CASS: Nvidia to AMD Transpilation with Data, Models, and Benchmark
Ahmed Heakl, Sarim Hashmi, Gustavo Bertolo Stahl, Seung Hun Eddie Han, Salman Khan, Abdulrahman Mahmoud
TL;DR
CASS tackles the GPU portability problem by delivering a large-scale dataset and model suite for cross-architecture translation between Nvidia CUDA and AMD HIP, plus low-level Nvidia SASS↔AMD RDNA3 assembly mappings. The approach builds a fully open data-to-model pipeline, including 70,694 aligned CUDA↔HIP source samples and compiled SASS↔RDNA3 assemblies, and introduces CASS-Bench for execution-verified evaluation across 16 GPU domains.

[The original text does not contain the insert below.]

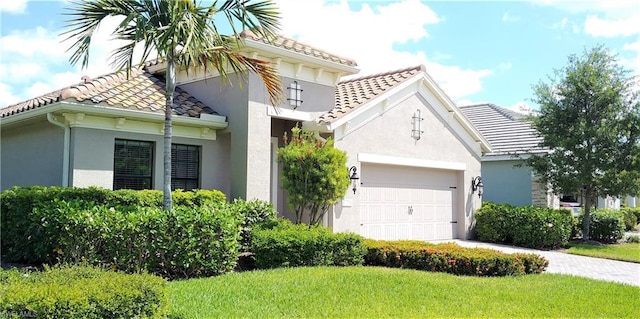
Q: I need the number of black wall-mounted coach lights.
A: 2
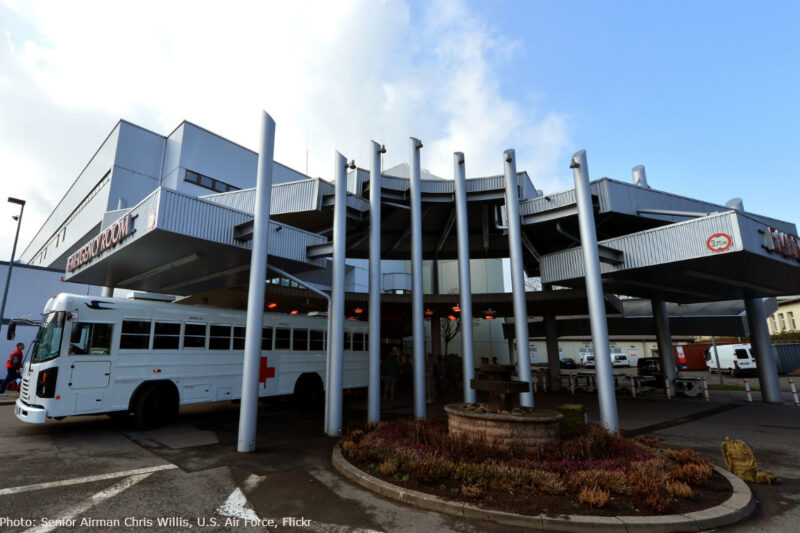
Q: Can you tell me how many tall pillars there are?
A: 7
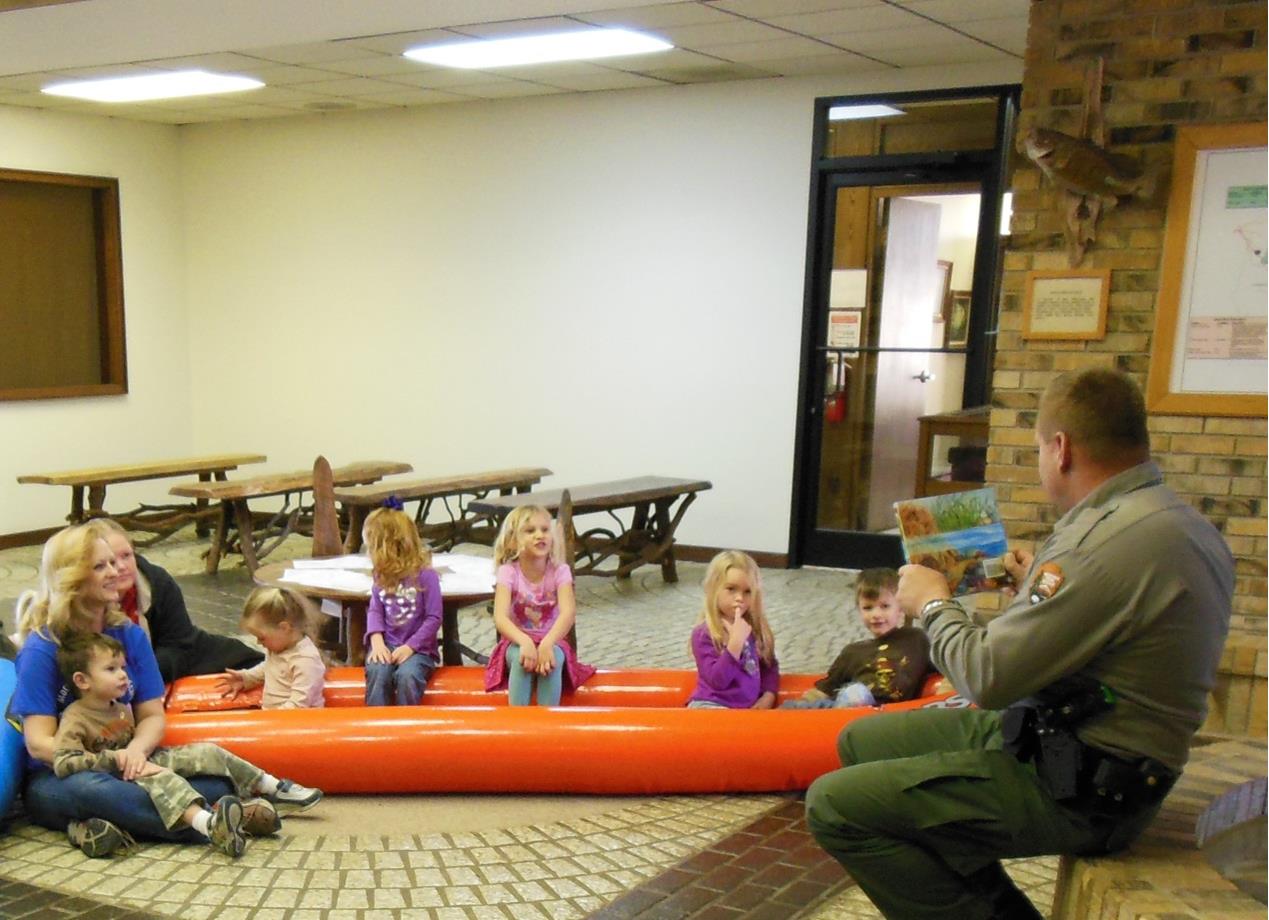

The CASS-Instruct models demonstrate state-of-the-art performance, achieving up to $95\%$ source-translation accuracy and $37.5\%$ assembly-translation accuracy, with over $85\%$ of translated assemblies preserving runtime and memory behavior relative to native code. This work enables rigorous, open research into cross-vendor GPU tooling and paves the way for practical, performance-preserving hardware translation and interoperability.
Abstract
We introduce CASS, the first large-scale dataset and model suite for cross-architecture GPU code transpilation, targeting both source-level (CUDA <--> HIP) and assembly-level (Nvidia SASS <--> AMD RDNA3) translation. The dataset comprises 70k verified code pairs across host and device, addressing a critical gap in low-level GPU code portability. Leveraging this resource, we train the CASS family of domain-specific language models, achieving 95% source translation accuracy and 37.5% assembly translation accuracy, substantially outperforming commercial baselines such as GPT-4o, Claude, and Hipify. Our generated code matches native performance in over 85% of test cases, preserving runtime and memory behavior. To support rigorous evaluation, we introduce CASS-Bench, a curated benchmark spanning 16 GPU domains with ground-truth execution. All data, models, and evaluation tools are released as open source to foster progress in GPU compiler tooling, binary compatibility, and LLM-guided hardware translation.